Inhibitory effects of andrographolide on migration and invasion in human non-small cell lung cancer A549 cells via down-regulation of PI3K/Akt signaling pathway.
Eur J Pharmacol. 2010 Apr 25;632(1-3):23-32. Epub 2010 Jan 25. PMID: 20097193
Department of Biological Science and Technology and Institute of Biomedical Science, Chung Hwa University of Medical Technology, Tainan, Taiwan.

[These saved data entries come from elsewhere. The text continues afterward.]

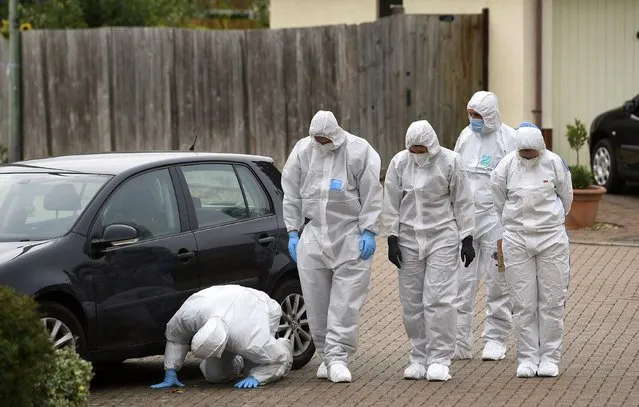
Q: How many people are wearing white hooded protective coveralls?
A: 5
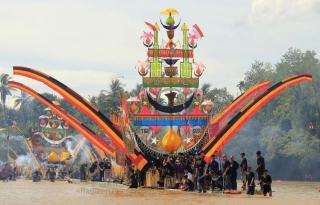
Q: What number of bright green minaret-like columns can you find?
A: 2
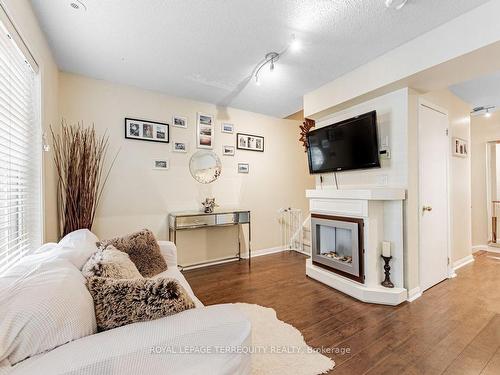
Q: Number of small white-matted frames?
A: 6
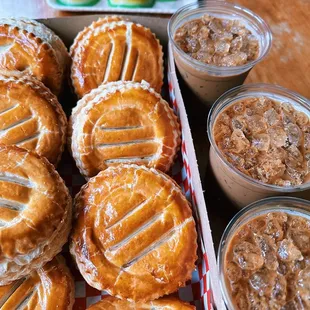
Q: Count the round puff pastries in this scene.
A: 8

Lung cancer is the leading cause of death among cancers worldwide and non-small cell lung cancer (NSCLC) comprises more than 80% of lung cancer cases. Treatment options for patients with advanced NSCLC have evolved in the last decade with the advent of novel biological agents. Andrographolide, a diterpenoid lactone isolated from a traditional herbal medicine Andrographis paniculata, is known to have the potential to be developed as a chemotherapeutic agent. In order to understand the anti-cancer properties of andrographolide, we examined its effect on migration and invasion in human NSCLC A549 cells. The results of wound-healing assay and in vitro transwell assay revealed that andrographolide inhibited dose-dependently the migration and invasion of A549 cells under non-cytotoxic concentrations. Molecular data showed that the effect of andrographolide in A549 cells might be mediated via sustained inactivation of phosphatidylinositol 3-kinase (PI3K)/Akt signal involved in the up-regulation of matrix metalloproteinases (MMPs). Our results showed that andrographolide exerted an inhibitory effect on the activity and the mRNA and protein levels of MMP-7, but not MMP-2 or MMP-9. The andrographolide-inhibited MMP-7 expression or activity appeared to occur via activator protein-1 (AP-1) because of its DNA binding activity was suppressed by andrographolide. Additionally, the transfection of Akt over-expression vector (Akt1 cDNA) to A549 cells could result in an increase expression of MMP-7 concomitantly with a marked induction on cell invasion. These findings suggested that the inhibition on MMP-7 expression by andrographolide may be through suppression on PI3K/Akt/AP-1 signaling pathway, which in turn led to the reduced invasiveness of the cancer cells.